The Spike Protein and SADS: Evidence of the Brainstem Demyelination/Destruction Hypothesis
SARS induced Death in mice via dysfunction of the Medulla via the OLFACTORY NERVE
Viral antigen distribution in the brain following intranasal inoculation. Brains were harvested from mice infected intranasally with 2.4 × 104 PFU and stained for viral antigen. (A to C) Antigen distribution in the brain at 60 h (A) and 3 (B), 4 (C), and 5 (D) days p.i. (E to J) The brain stem (E, G, and I) and hypothalamus (F, H, and J) were examined for viral antigen and inflammation. (E and F) Naïve controls. (G and H) SARS-CoV-infected brains exhibited antigen exclusively in neurons with no obvious inflammation at day 6 p.i. (compare to naïve controls). (I and J) JHMV-infected brains showed less extensive neuronal infection but severe perivascular inflammation (closed arrows) and meningitis (open arrows) at day 6 p.i. Original magnifications: ×1 (A to D) and ×5 (E to J).
Why this has not previously come to light and been discussed is beyond me. As you know, I have been researching the demyelination hypothesis as the cause of the Sudden Cardiac Deaths. I have discovered that the original SARS was able to induce Neuronal Death in the Medulla (cardiorespiratory center) resulting in the death of the subject.
Perhaps the most striking and disturbing aspect of this discovery is that the mice had VERY LITTLE INFECTION in the LUNGS. And, the virus entered the brain via the OLFACTORY BULB.
Herein, we use these mice to show that virus enters the brain primarily via the olfactory bulb, and infection results in rapid, transneuronal spread to connected areas of the brain.
In fact, this destruction of the Brain Stem was the main cause of death.
This extensive neuronal infection is the main cause of death because intracranial inoculation with low doses of virus results in a uniformly lethal disease even though little infection is detected in the lungs. Death of the animal likely results from dysfunction and/or death of infected neurons, especially those located in cardiorespiratory centers in the medulla.
Interestingly, inflammation in the brain was NOT detected while this destruction was occurring.
Spread throughout the brain happens SIMULTANEOUSLY with CLEARANCE of the virus from the site of infection.
Rapid spread throughout the brain appeared to be accompanied by virus clearance at sites of initial infection and concomitant neuronal loss.
Severe Acute Respiratory Syndrome Coronavirus Infection Causes Neuronal Death in the Absence of Encephalitis in Mice Transgenic for Human ACE2
https://journals.asm.org/doi/10.1128/JVI.00737-08
Only the N Protein was tested for. We need to perform tests and studies to determine if the S Protein is also present. Of course, you know where I stand on my prediction of those results.
I will continue to research this mechanism. This is why infection that does not produce respiratory symptoms is most likely VERY DANGEROUS. Of course, direct viral antigen in the body…
I urge clinicians to perform autopsies on all those under 60 that die suddenly.
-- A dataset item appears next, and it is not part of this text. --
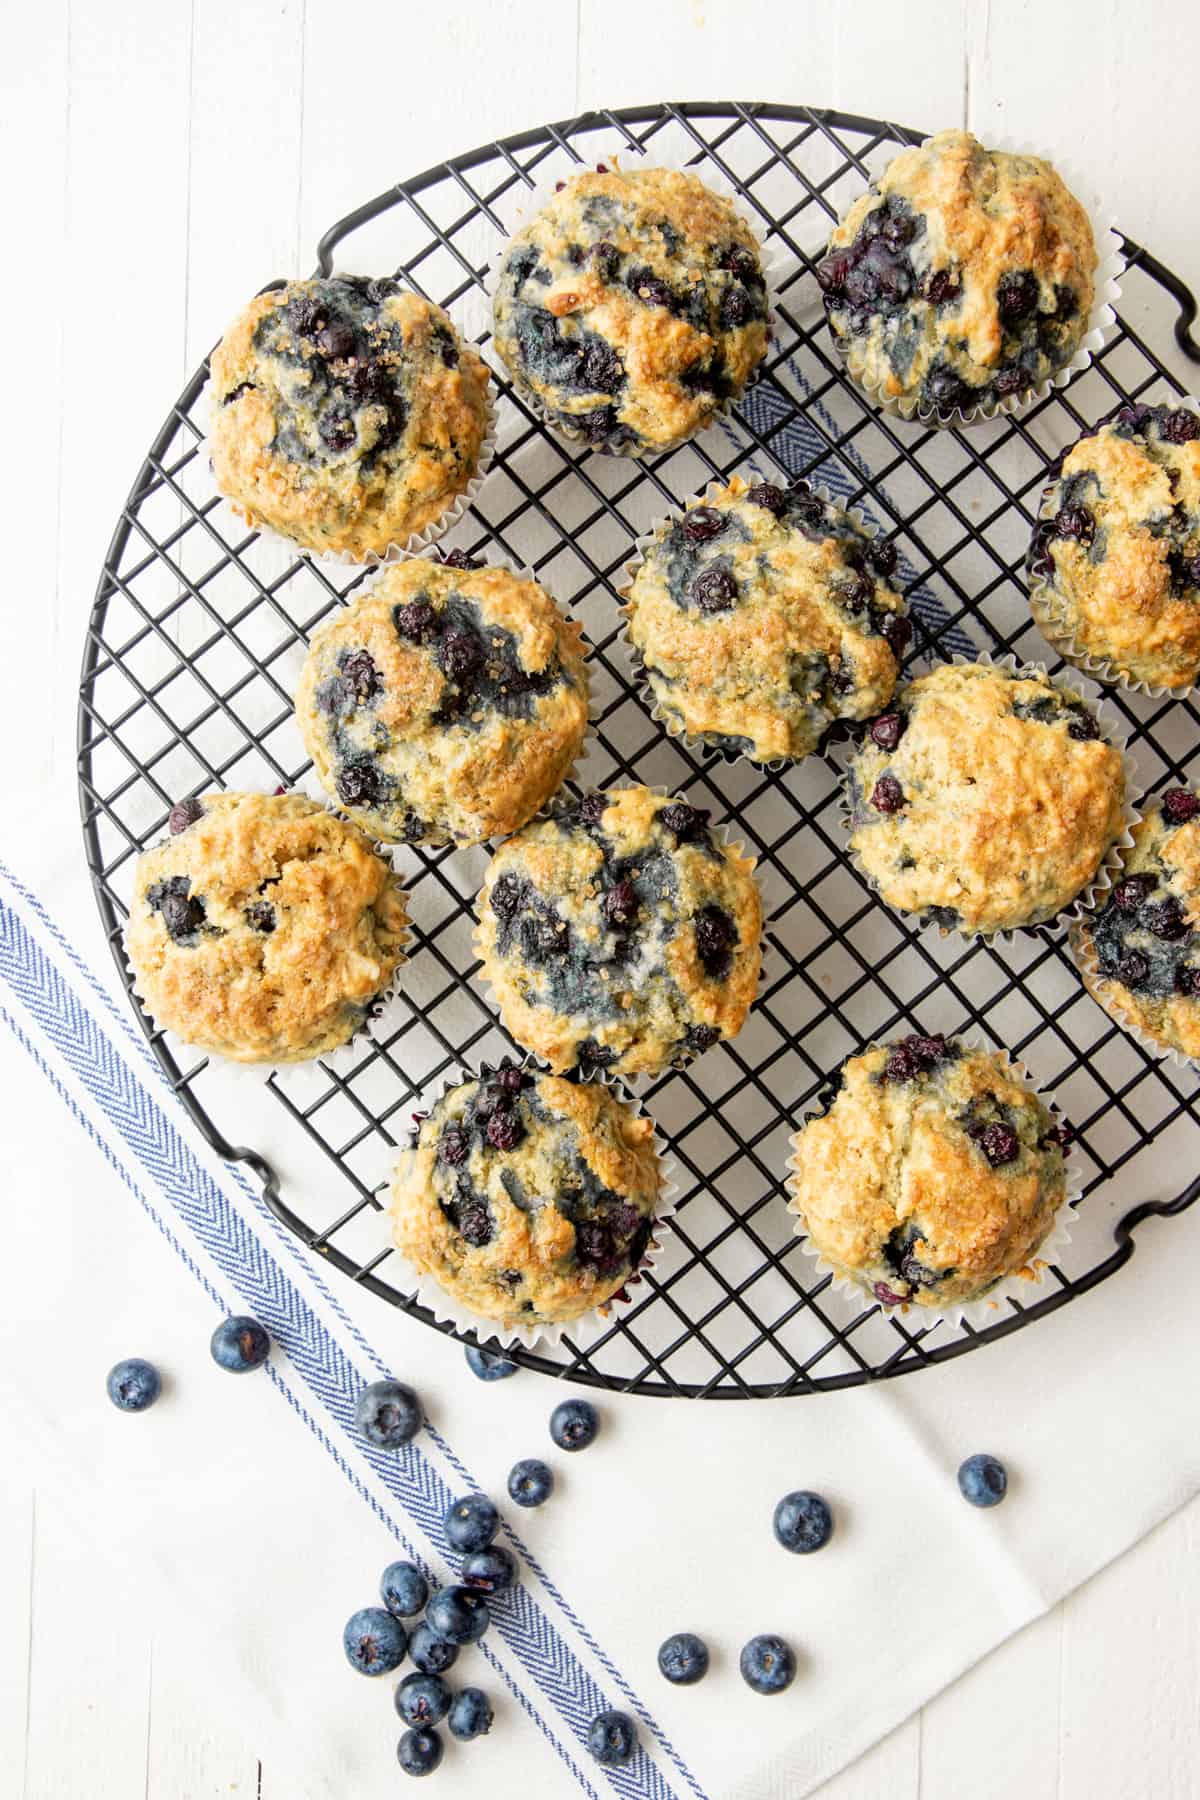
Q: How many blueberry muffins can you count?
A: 12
We must know if the Brainstem has undergone demyelination/neuronal death.
what role does the PCR nasal swab rammed far up the nasal cavity play?
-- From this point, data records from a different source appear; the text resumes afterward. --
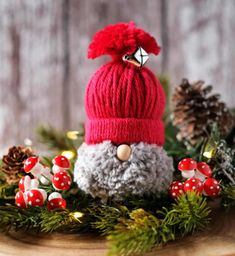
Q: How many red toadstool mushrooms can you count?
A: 12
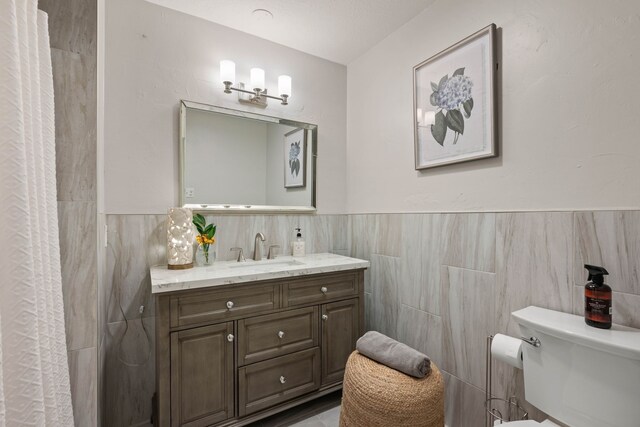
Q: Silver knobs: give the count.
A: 6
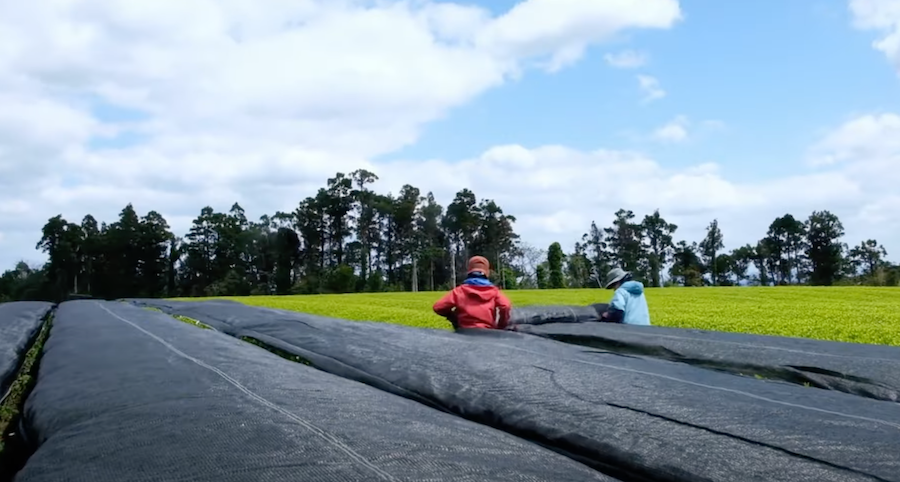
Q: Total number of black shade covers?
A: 4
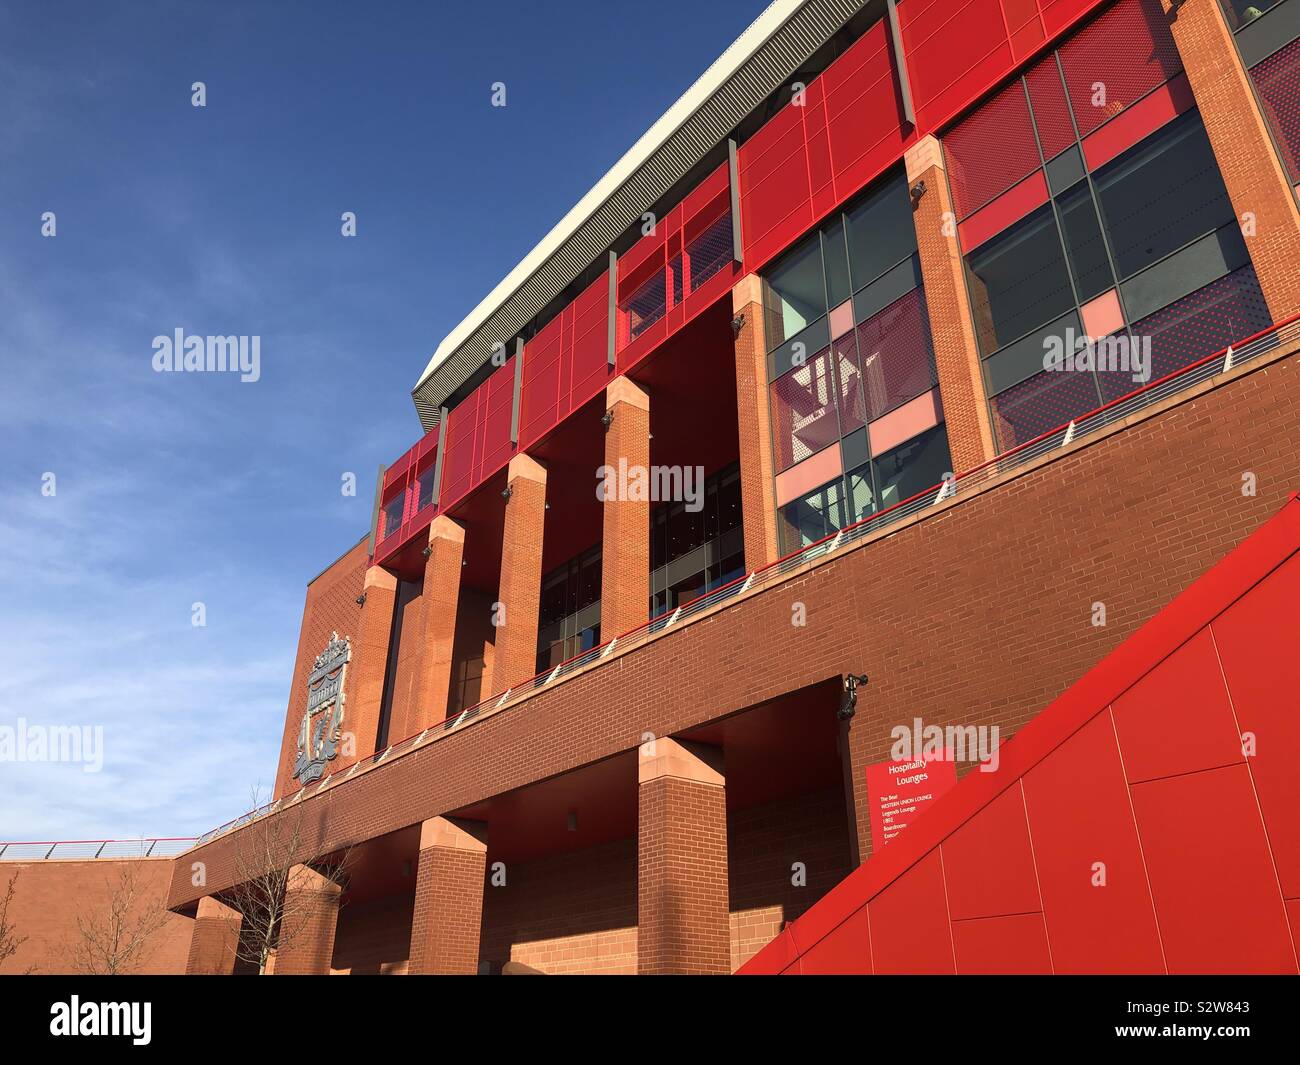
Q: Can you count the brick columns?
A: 11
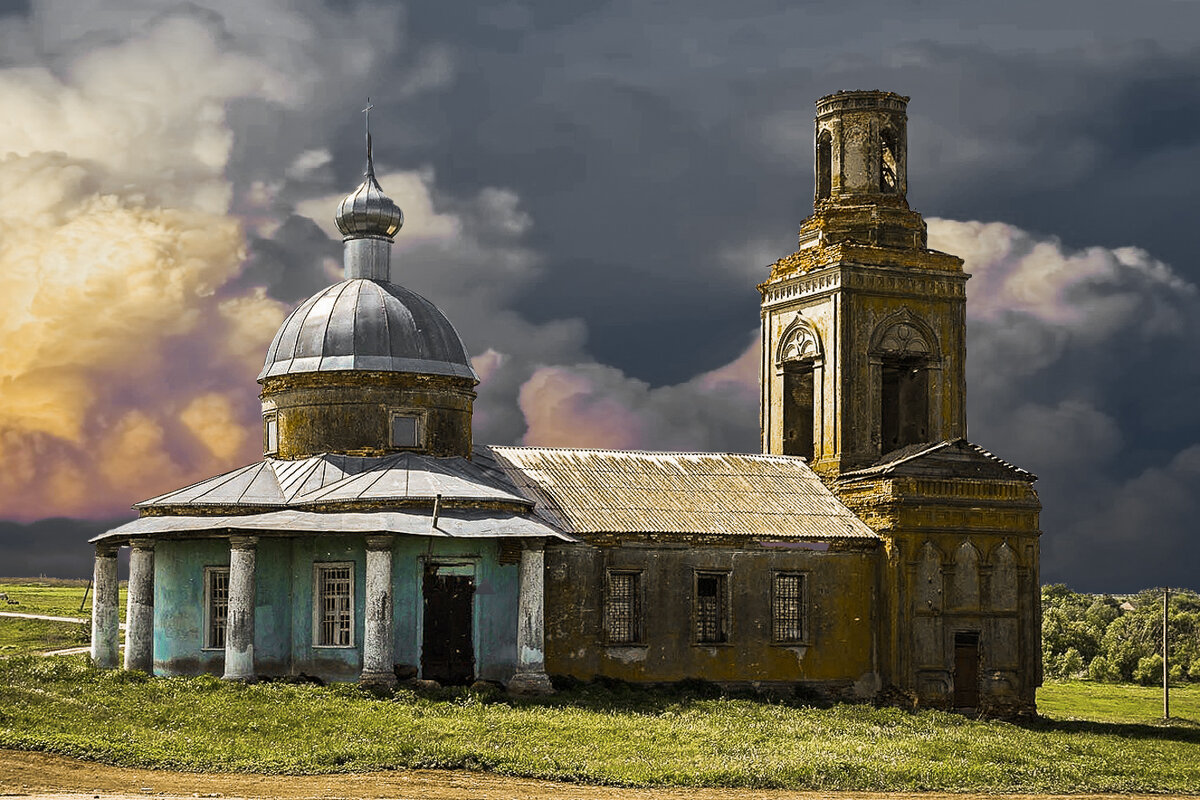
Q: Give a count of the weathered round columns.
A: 5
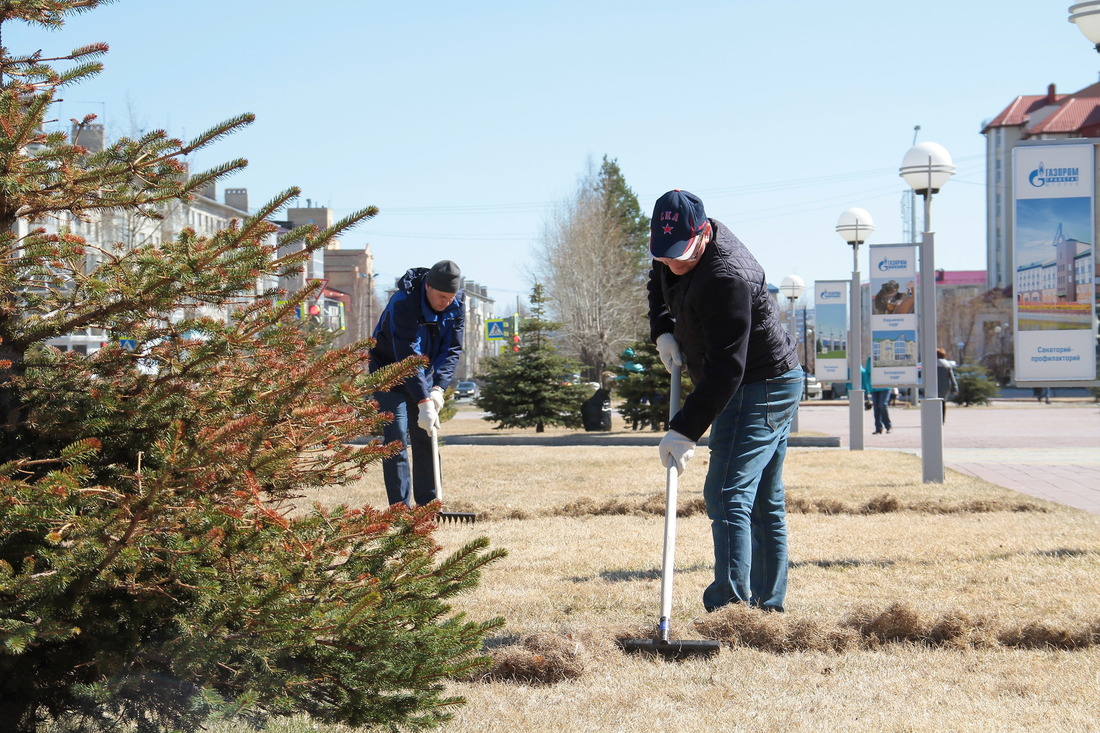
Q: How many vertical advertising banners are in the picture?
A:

Reports of loss of sense of smell with C19 "infections"
Related to your statement?
"Perhaps the most striking and disturbing aspect of this discovery is that the mice had VERY LITTLE INFECTION in the LUNGS. And, the virus entered the brain via the OLFACTORY BULB.
Herein, we use these mice to show that virus enters the brain primarily via the olfactory bulb, and infection results in rapid, transneuronal spread to connected areas of the brain."